Transparent IP fragmentation

Question

From what I have understood so far, unlike non-transparent IP fragmentation; where packets are fragmented at the source and reassembled only at the destination; intermediate network systems in transparent IP fragmentation, reassemble and fragment the IP packet while in transit. Given the below example where two end-systems (A) and (B) communicate with each other, each of which is part of subnet1 and subnet3 respectively.

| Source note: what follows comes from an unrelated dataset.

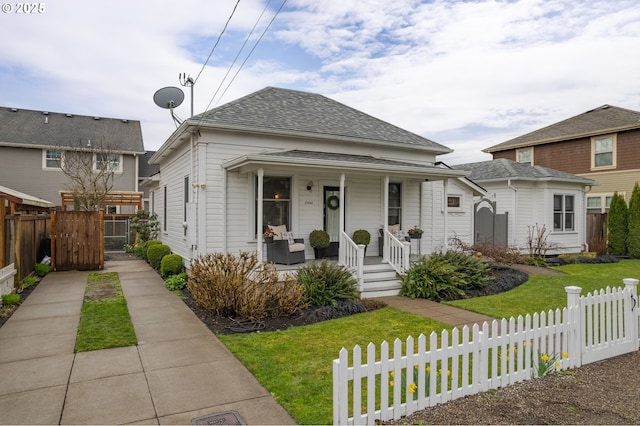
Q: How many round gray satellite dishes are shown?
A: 1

Would router1 reassemble IP packet fragments sent by A and then send the whole non-fragmented packet to router2 who would fragment it before sending it to B ? Is this how transparent IP fragmentation works ?

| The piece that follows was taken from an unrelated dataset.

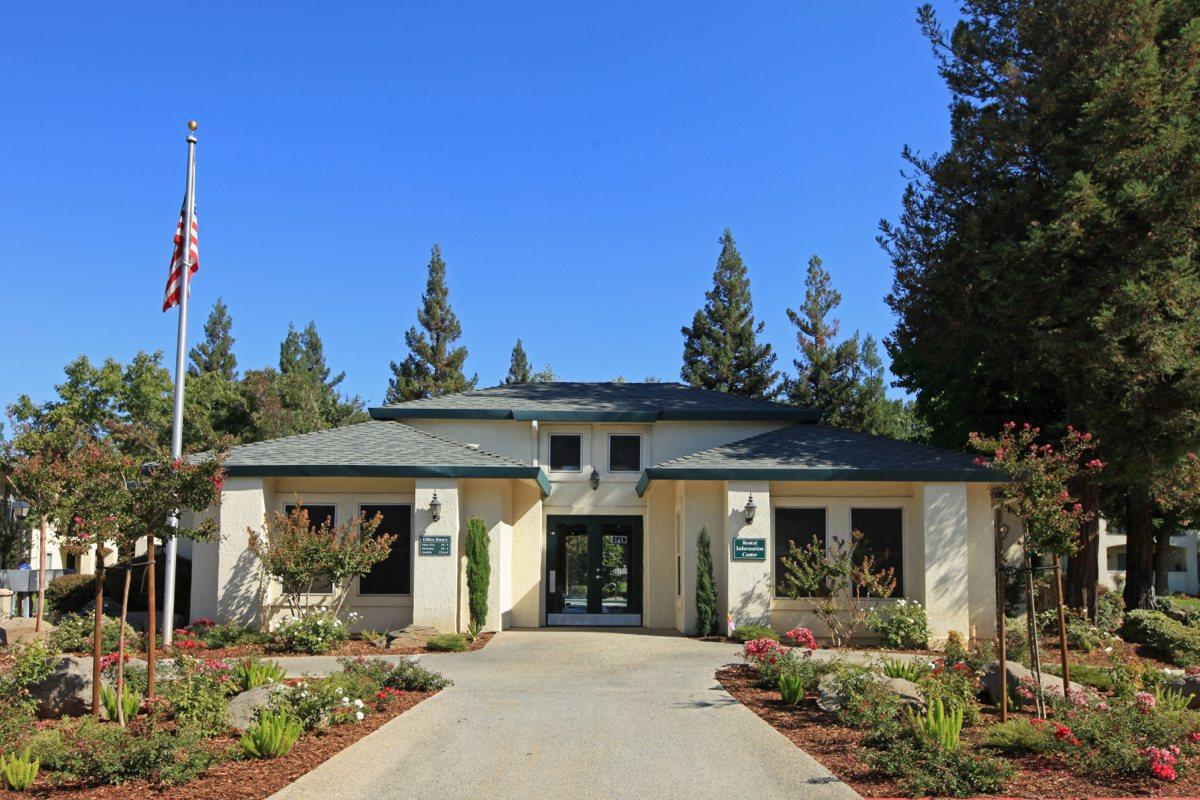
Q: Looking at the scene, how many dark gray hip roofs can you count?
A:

(A) subnet1 ----- router1 ------ subnet2 ------- router2 ------- subnet3 (B)

Answer 1

I think you should read this post which gives you an idea of how it works.

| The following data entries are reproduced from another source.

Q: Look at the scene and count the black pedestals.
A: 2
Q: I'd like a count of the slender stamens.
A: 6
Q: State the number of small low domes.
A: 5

For me the packet is rassemble by router1 sent to router2 and then arrive to B. In all cases B recieve the whole paquet and not fragments made by A.

Answer 2

In normal IPv4 fragmentation, a router will fragment a packet if the MTU of the next interface is smaller than the packet size. Fragmentation occurs on the router(s), but reassembly of the packet fragments is the responsibility of the end-system.

The use of fragmentation and reassembly between two intermediate systems in the path is not directly covered by the IPv4 RFC, so there is no real standard for how this happens. Basically, the end of one link will fragment a packet to fit the MTU of the link, and the other end of the link will reassemble the fragments to the original packet. This is not something that is common because it places a large burden on the routers. In normal fragmentation, the burden of reassembly is place on the end-system.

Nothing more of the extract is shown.